From 1935 he was professor of Jerusalem topography and Christian archaeology at the Studium Biblicum Franciscanum in Jerusalem where he played, from the beginning, a role of great importance in the publication of unpublished itineraries of the Holy Land, and the archaeological exploration of ancient Christian shrines.

In 1941, with Father Sylvester Saller, he began the series Studium Biblicum Franciscanum Collectio Maior and in 1951, with Father Donato Baldi, he founded the magazine Studium Biblicum Franciscanum Liber Annuus.
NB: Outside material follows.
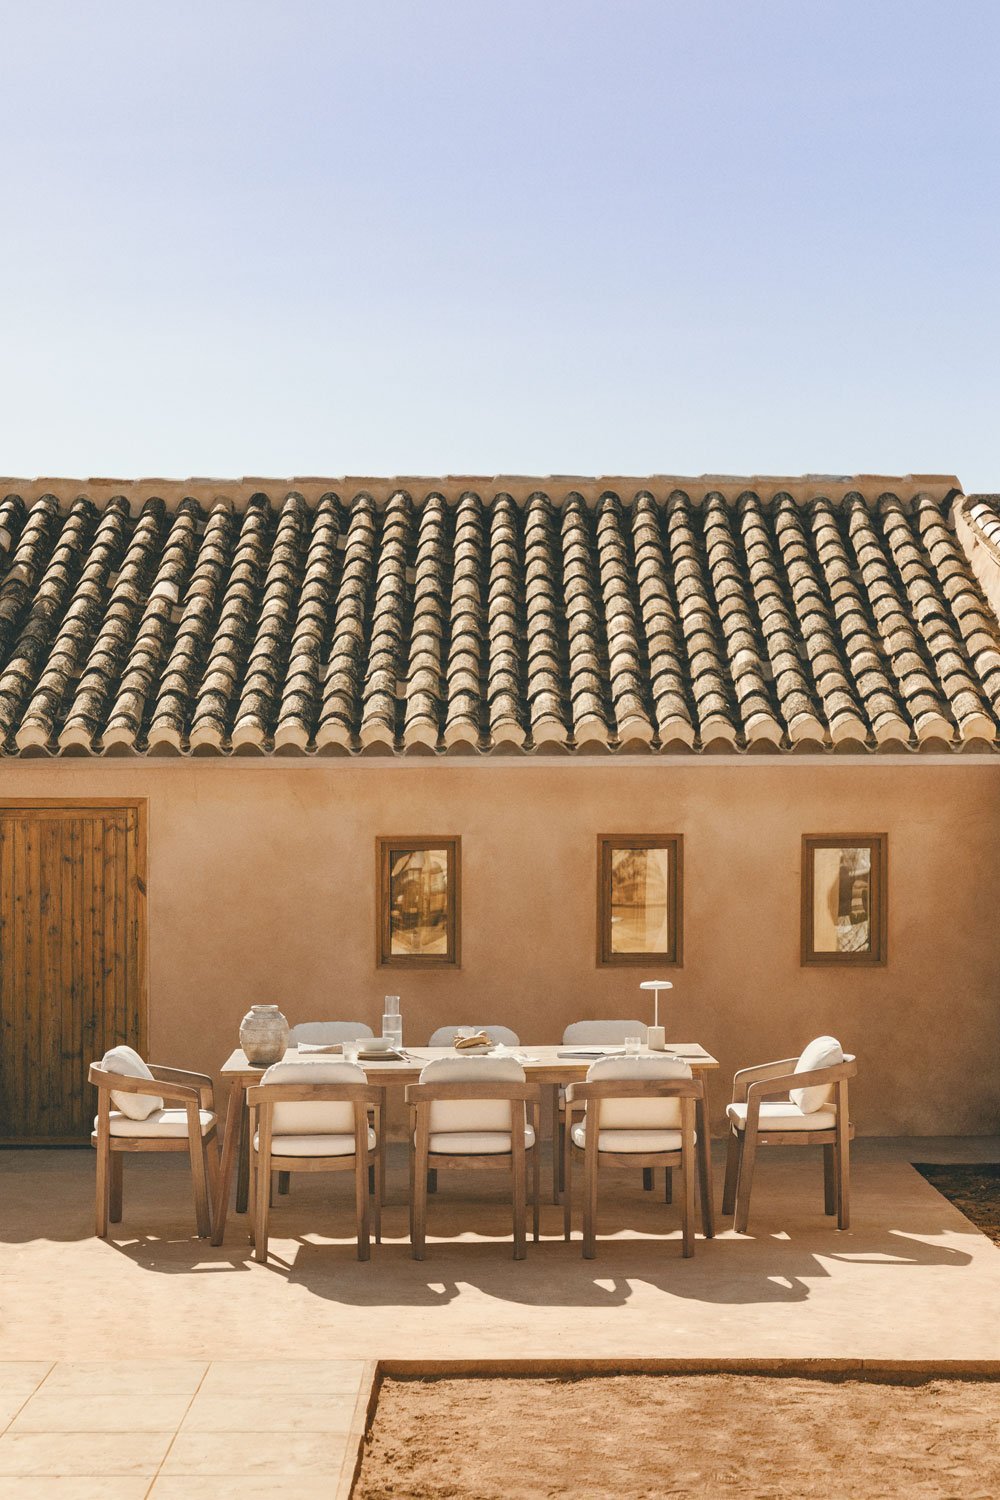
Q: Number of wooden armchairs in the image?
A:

During the Second World War, he was interned by the British authorities, along with other Franciscans of Italian and German nationality, in the internment camp of Emmaus-Qubeibeh.

In the decade 1968–1978 he was Director of the Studium and for many years he was also a teacher in the International Theological Study of the Custody of the Holy Land. In the academic year 1973-74 he wanted to celebrate the fiftieth anniversary of the foundation of the Studium and his work was rewarded with a significant letter of gratitude that Cardinal Jean Villot, Secretary of State, addressed to the Minister General of the Order on behalf of Pope Paul VI. He died on October 7, 1990, in the Franciscan Convent of St. Saviour in Jerusalem.

Since 1997 he has been buried in the cemetery of Mount Zion in Jerusalem.

==Archaeological excavations==
Bagatti was responsible for numerous excavation campaigns in Italy, Palestine, Israel and Jordan; with his studies he made a decisive contribution to the progress of biblical archaeology in the field of Palestinology.

- Rome: Cemetery of Commodilla (1933–34)
- Jordan: Mount Nebo (1935)
  - Khirbet al-Mukhayyat (at different times)
- Israel and Palestine
  - Church of the Beatitudes (1936)
  - Church of the Visitation at Ein Karem (1938)
  - Emmaus-Qubeibeh (1940–44)
  - Church of the Nativity, Bethlehem (1948)
  - Dominus Flevit on the Mount of Olives (1953–55)
  - Basilica of the Annunciation, Nazareth (1954-1971)
  - Georgian graffiti of Nazareth and Sinai (1955-1960)
  - Stella Maris Monastery, Mount Carmel (1960–61)

===Dominus Flevit===
In 1953 the Franciscans began construction of wall on property they held on the Mount of Olives. While digging the foundations, workers unearthed ancient tombs. Excavations began at the site, led by Fr. Bellarmino Bagatti, OFM. Over the course of the next two years a Canaanite tomb from the Late Bronze Age, as well as a necropolis used from 136 BC to AD 300 were discovered. A Byzantine monastery from the 5th century was also discovered. Mosaics from this monastery still remain at the site which is now occupied by the Dominus Flevit Church.

===Nazareth===
Bagatti carried out extensive excavation at Nazareth from 1954 to 1971 and uncovered pottery dating from the Middle Bronze Age (2200 to 1500 BC) and ceramics, silos and grinding mills from the Iron Age (1500 to 586 BC) which indicated substantial settlement in the Nazareth basin at that time. He also unearthed quantities of later Roman and Byzantine artifacts. His discoveries indicate that the village now known as Nazareth was no more than a small hamlet in the 1st century. Bagatti found a number of kokh-type tombs in the Nazareth area.

==Works==
Among his writings are:
- Excavations in Nazareth, Volume 1, From the Beginning till the XII Century (1971) and volume II, From the 12th century until Today
- The church from the circumcision: history and archaeology of the Judaeo-Christians.
His thesis on the Church of Zion, Jerusalem (1976) gained the support of Emmanuel Testa but is not generally accepted by the majority of archeologists.